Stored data
=-=-=
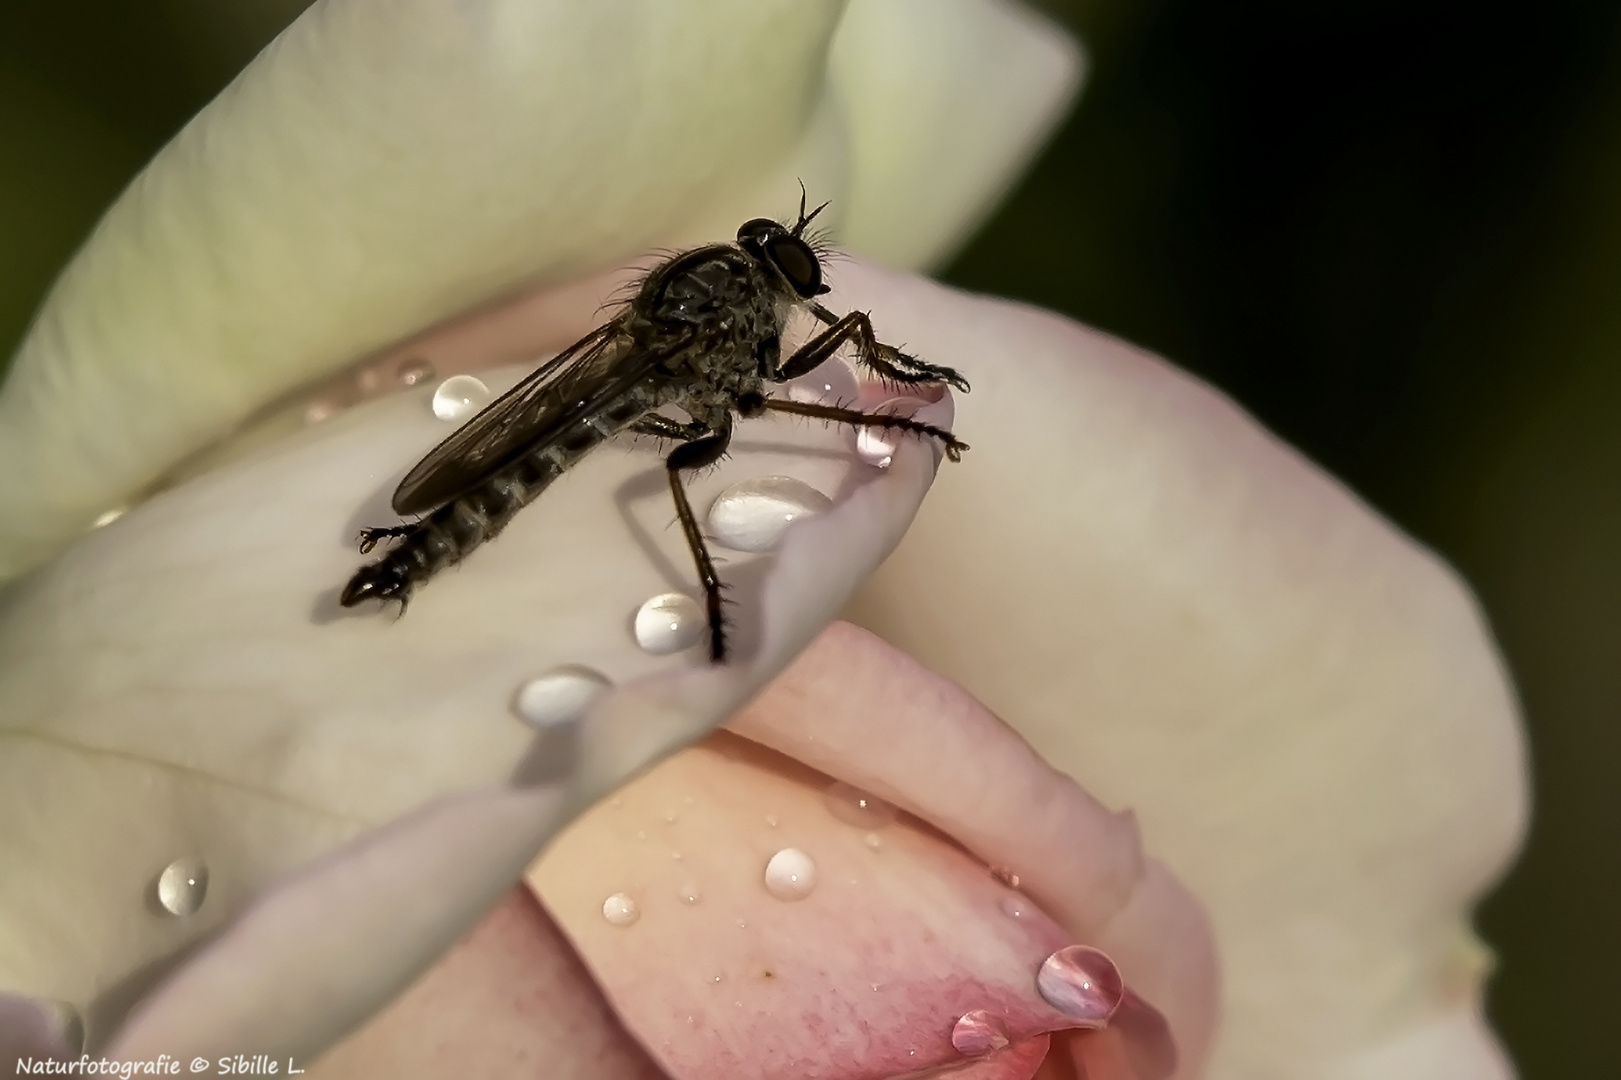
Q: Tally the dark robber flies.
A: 1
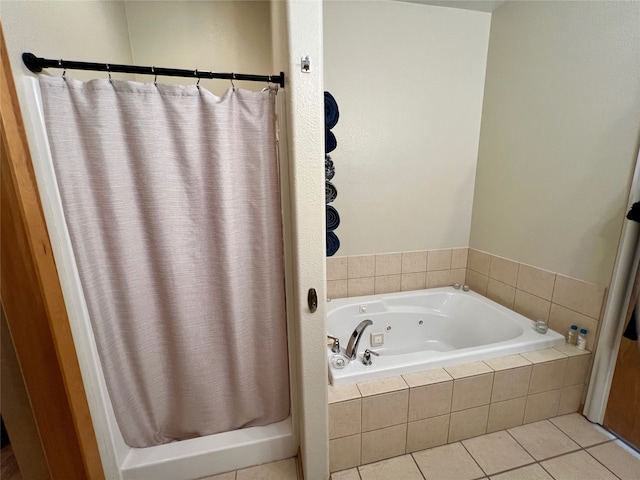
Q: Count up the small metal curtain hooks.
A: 6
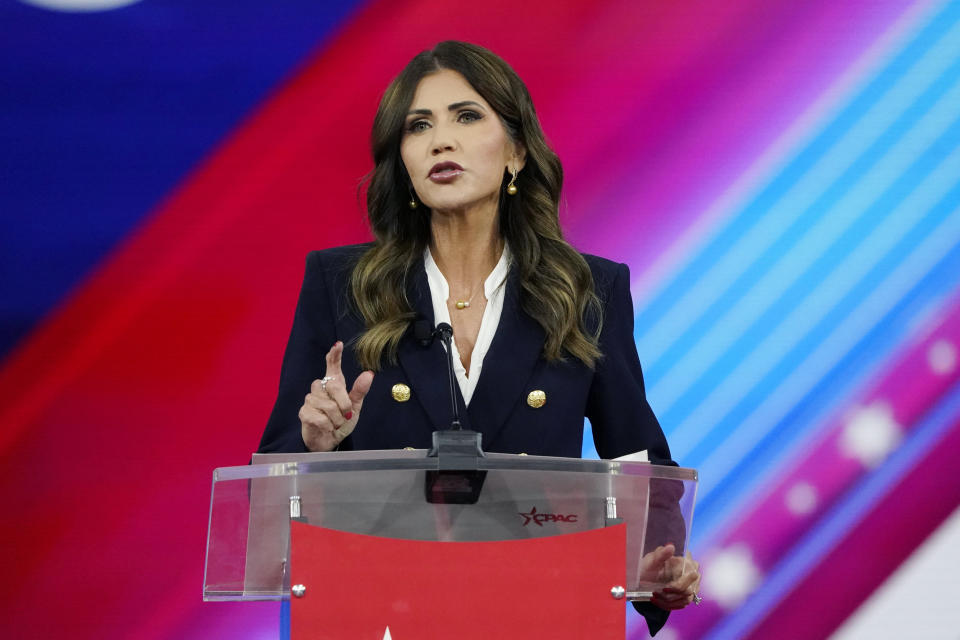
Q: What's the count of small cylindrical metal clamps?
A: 2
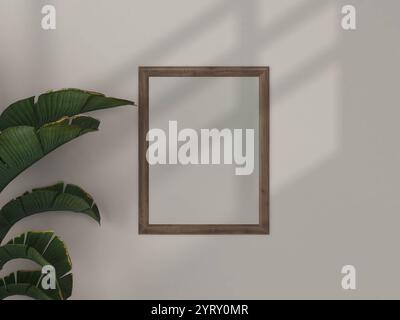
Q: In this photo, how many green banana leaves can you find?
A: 5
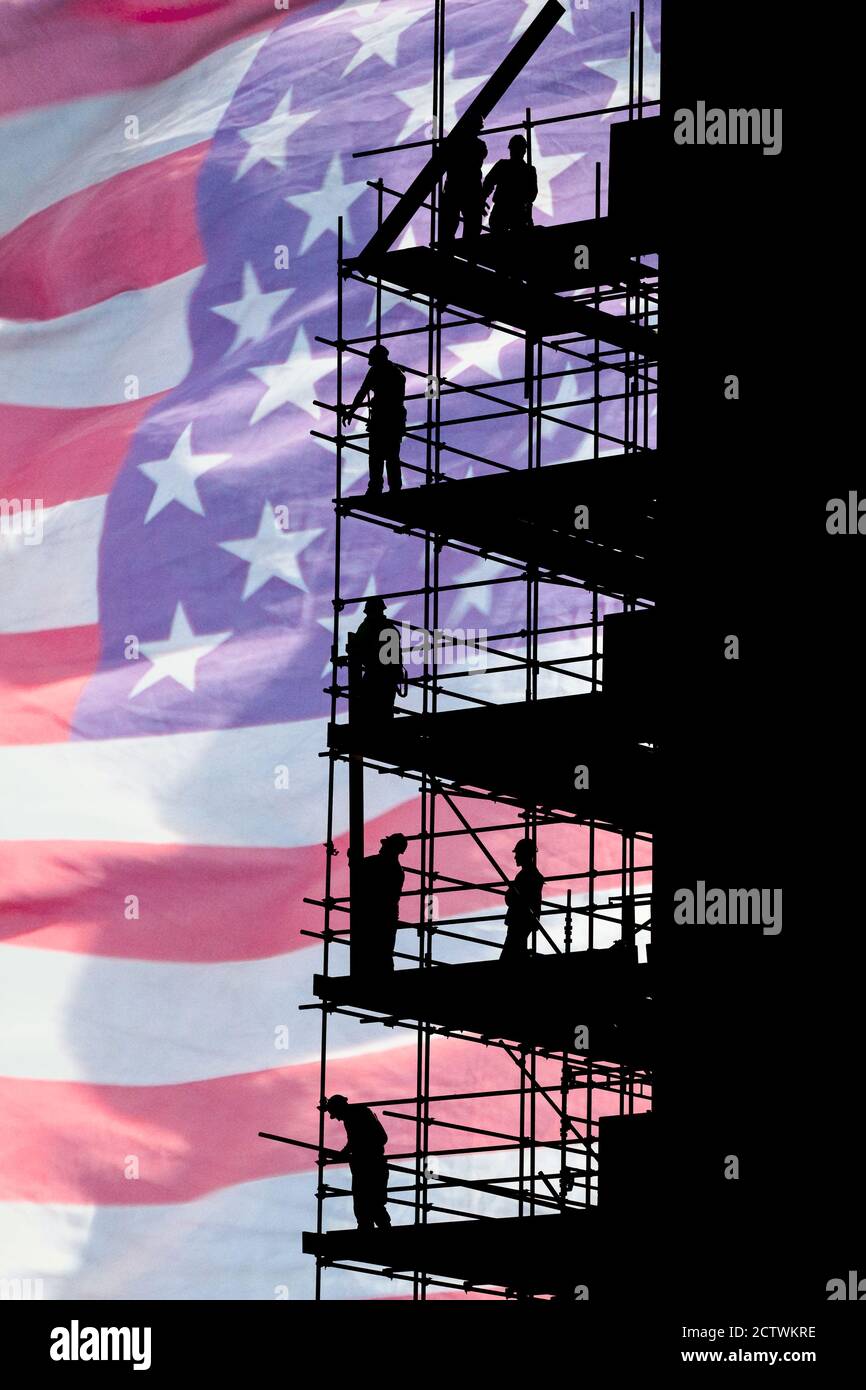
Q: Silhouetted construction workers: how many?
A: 7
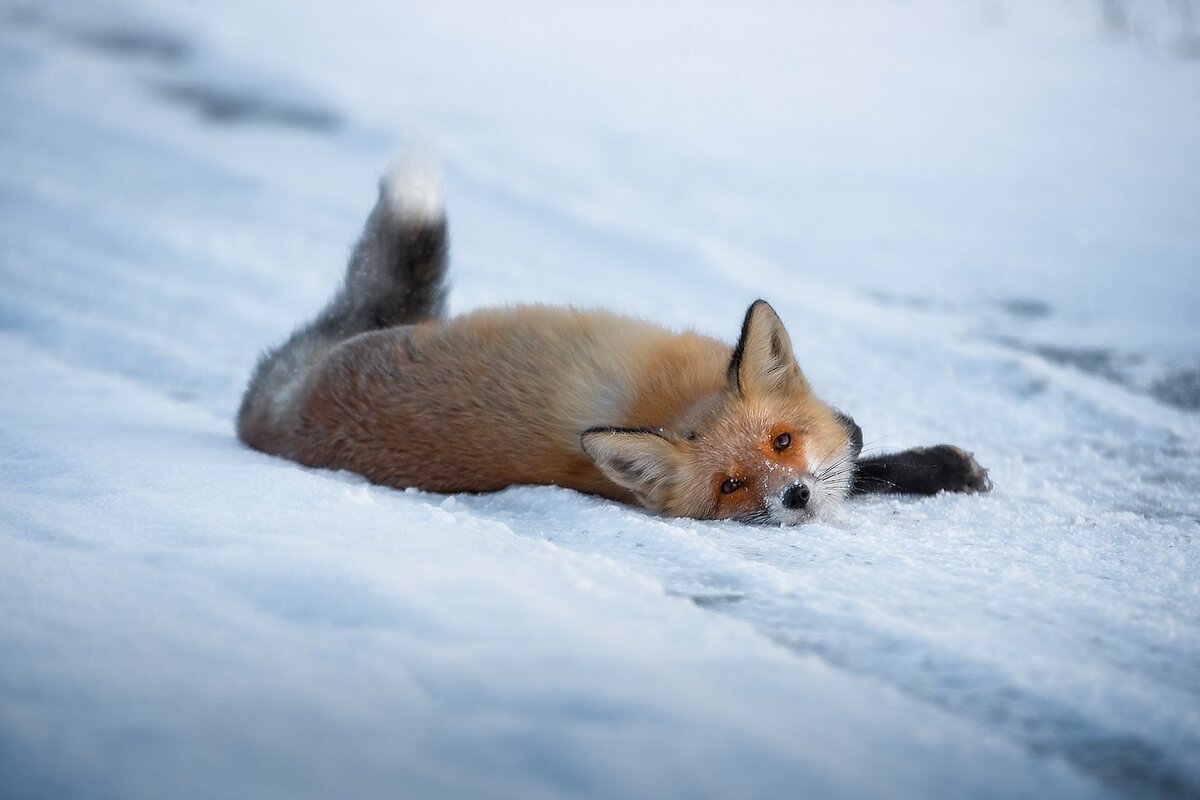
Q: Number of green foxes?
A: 0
=-=-=
**What to do:**
Within the records above, work out on how many lines the string "small" appears, and give only that number.

**Solution:**
2